## Activity
Give the data below again exactly, and drop each picture from it.

## Records for this task
──────────────────────────────

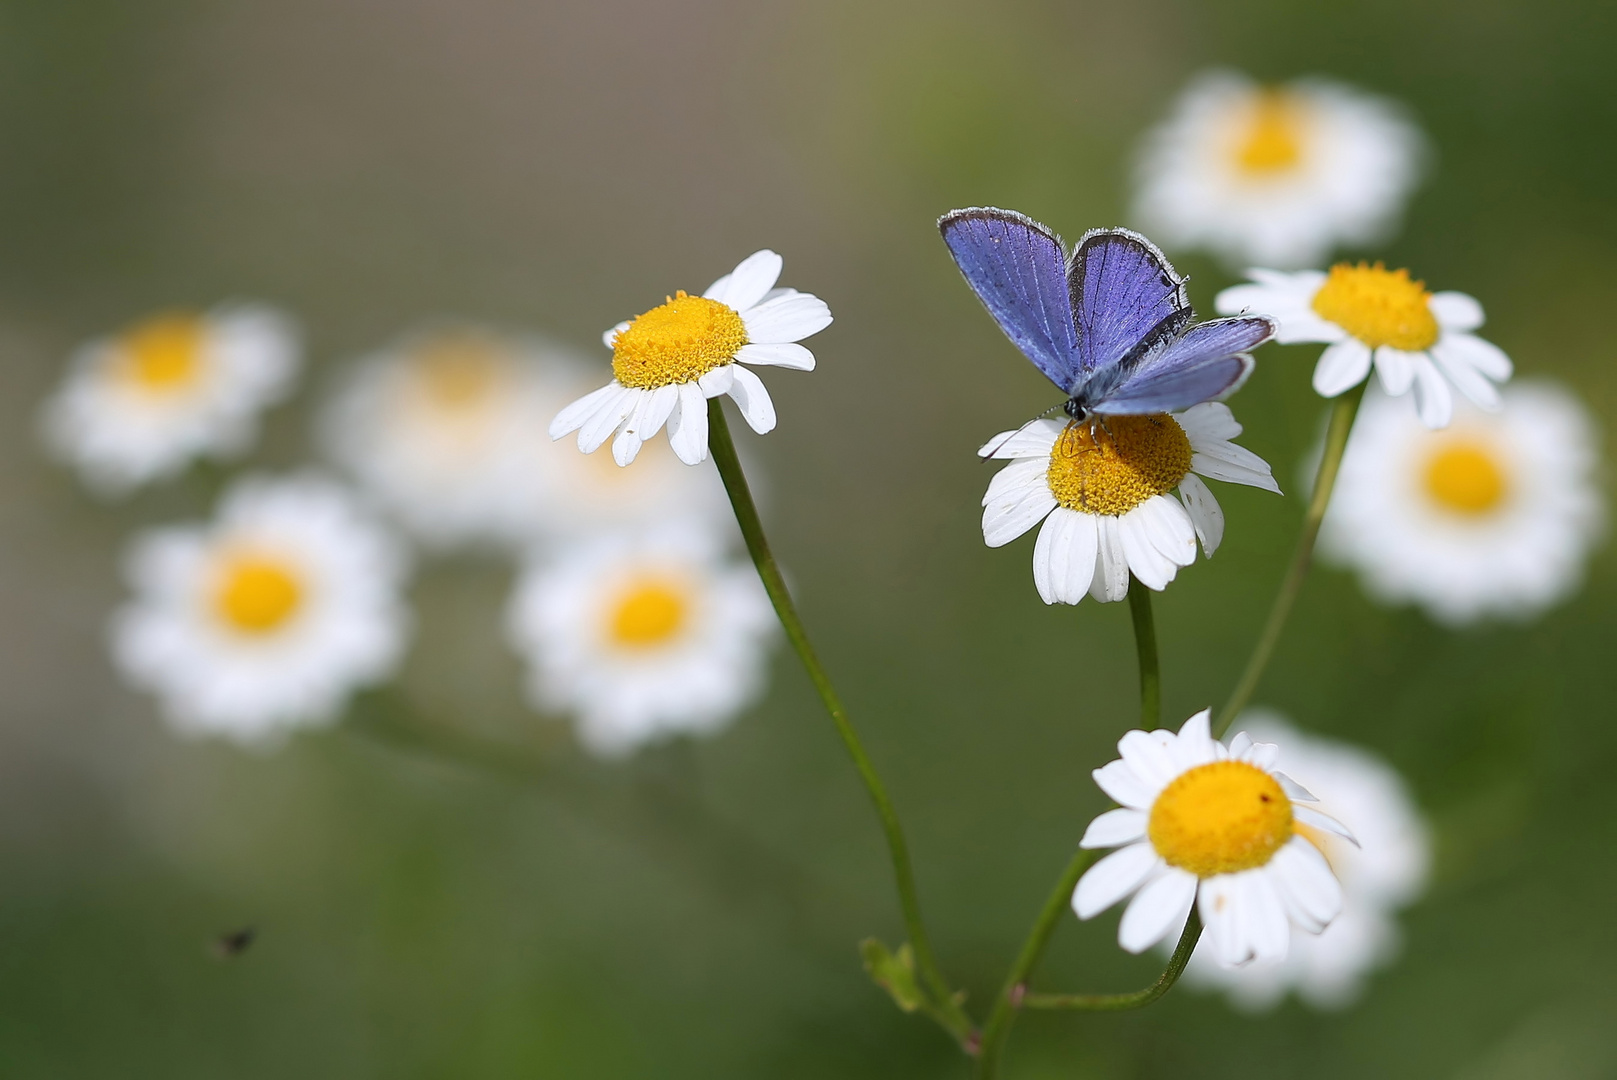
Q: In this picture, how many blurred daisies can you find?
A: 8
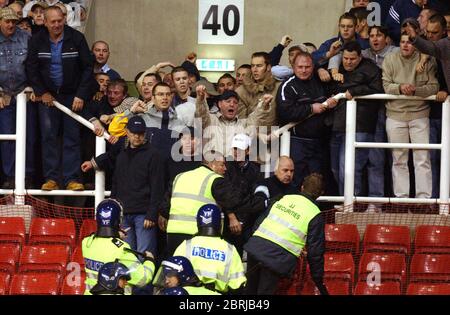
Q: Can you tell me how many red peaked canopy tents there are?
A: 0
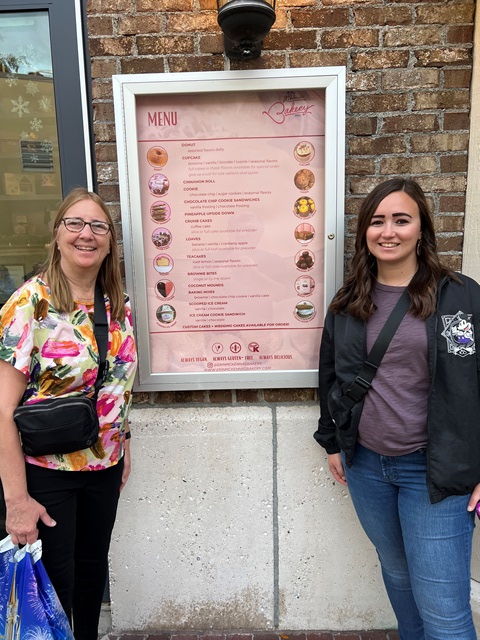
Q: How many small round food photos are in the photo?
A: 14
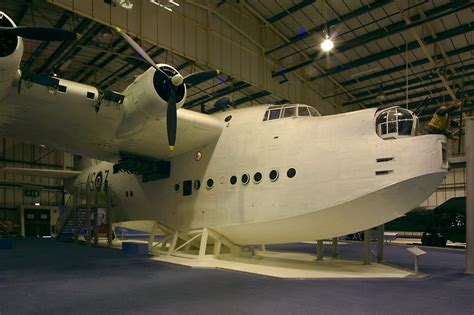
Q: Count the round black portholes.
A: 8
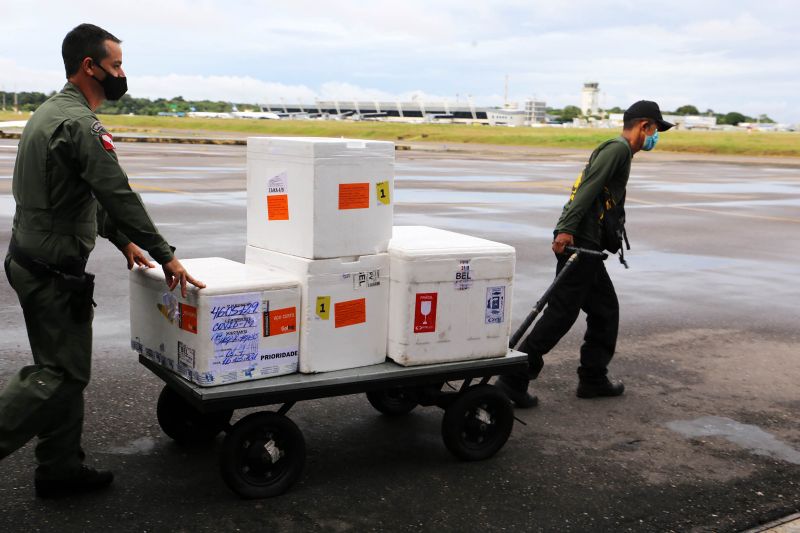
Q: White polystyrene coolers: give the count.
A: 4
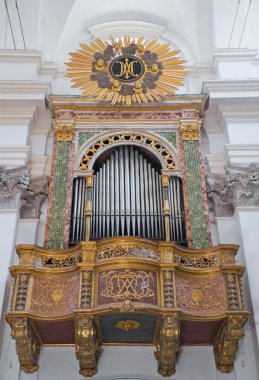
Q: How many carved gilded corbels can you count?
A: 4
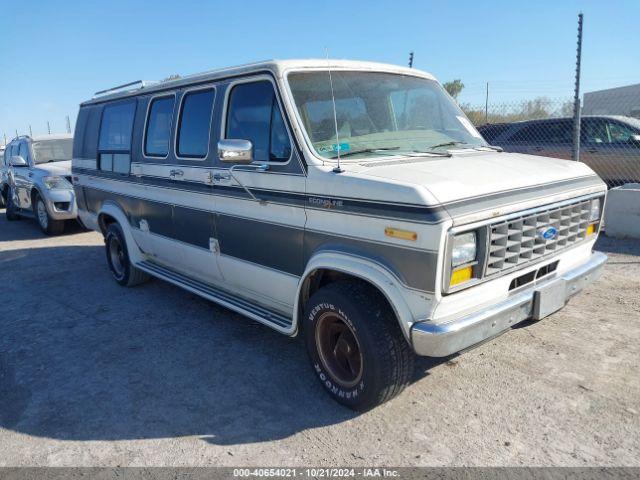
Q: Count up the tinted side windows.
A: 4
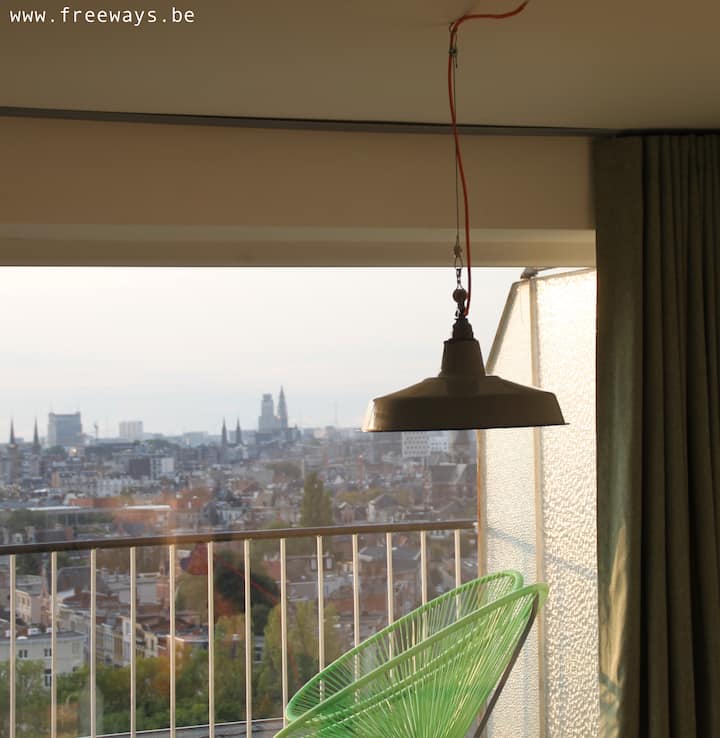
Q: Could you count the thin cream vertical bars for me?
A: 13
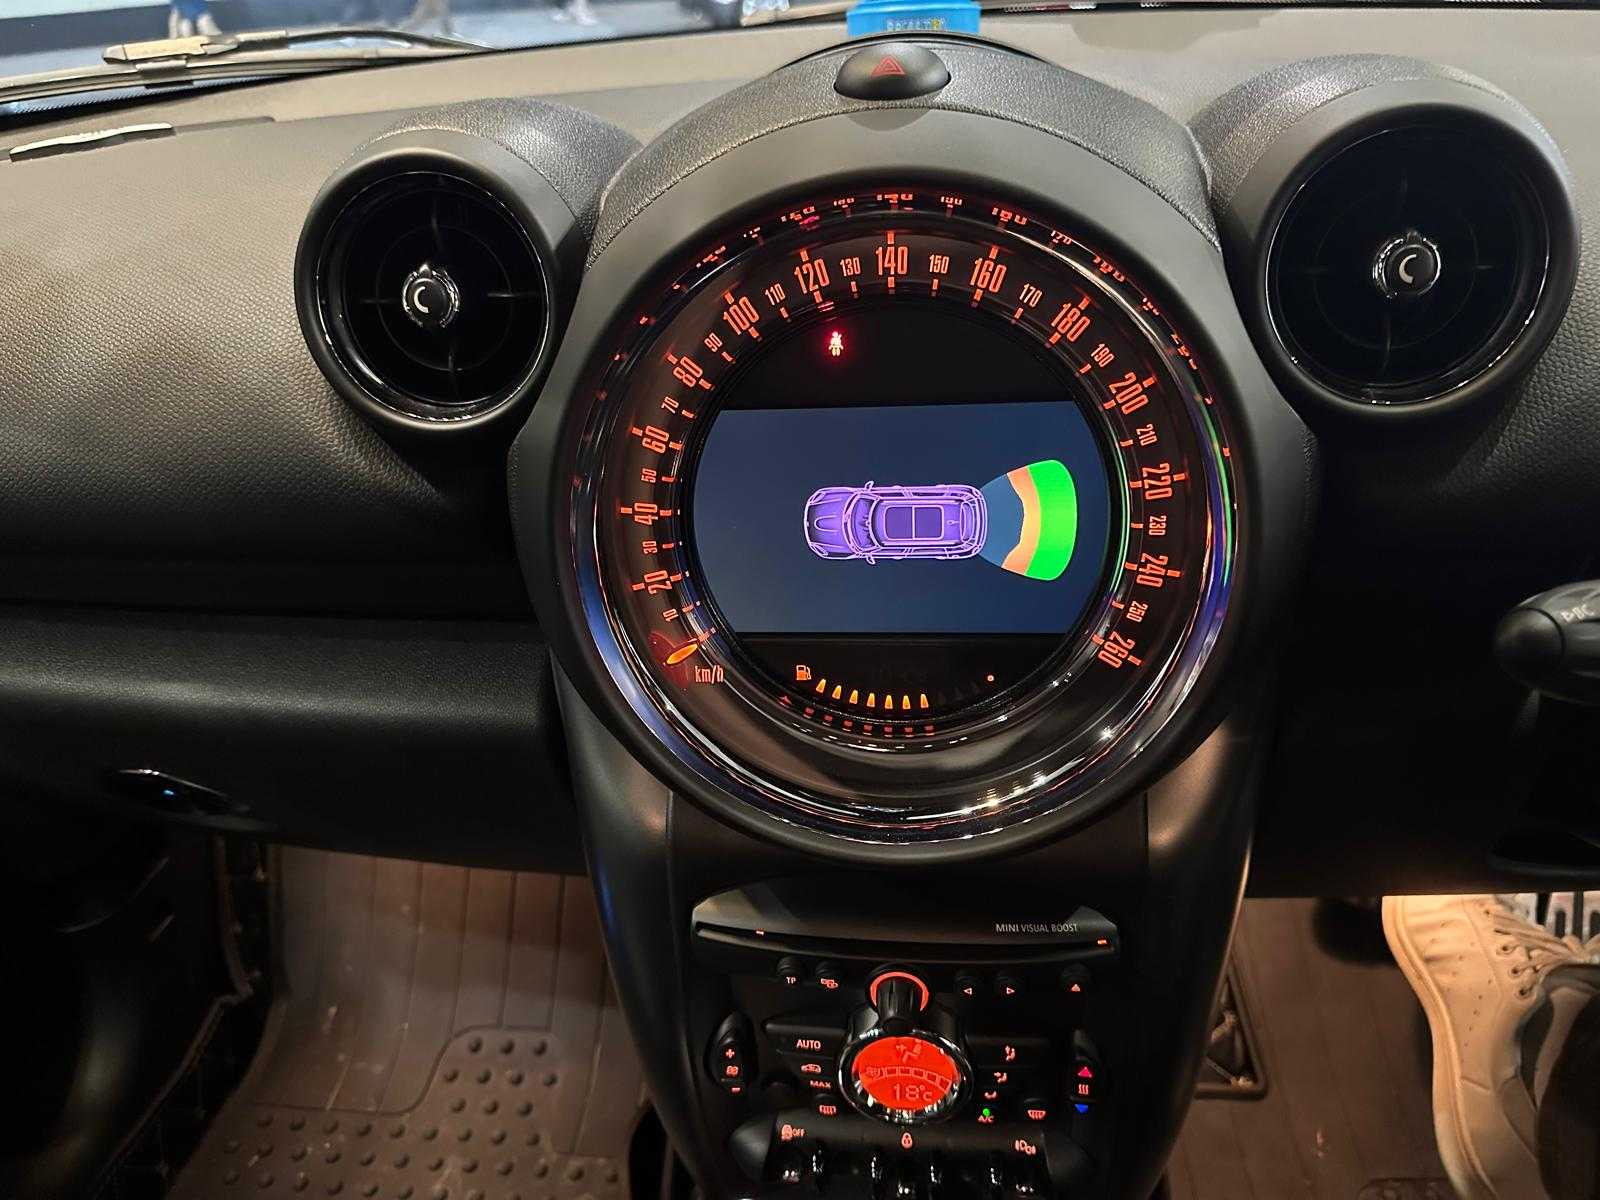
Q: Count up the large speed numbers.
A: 13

──────────────────────────────

## Output of the exercise
Q: In this picture, how many blurred daisies can you find?
A: 8
Q: Can you tell me how many red peaked canopy tents there are?
A: 0
Q: How many small round food photos are in the photo?
A: 14
Q: Count the round black portholes.
A: 8
Q: White polystyrene coolers: give the count.
A: 4
Q: How many carved gilded corbels can you count?
A: 4
Q: Count up the tinted side windows.
A: 4
Q: Could you count the thin cream vertical bars for me?
A: 13
Q: Count up the large speed numbers.
A: 13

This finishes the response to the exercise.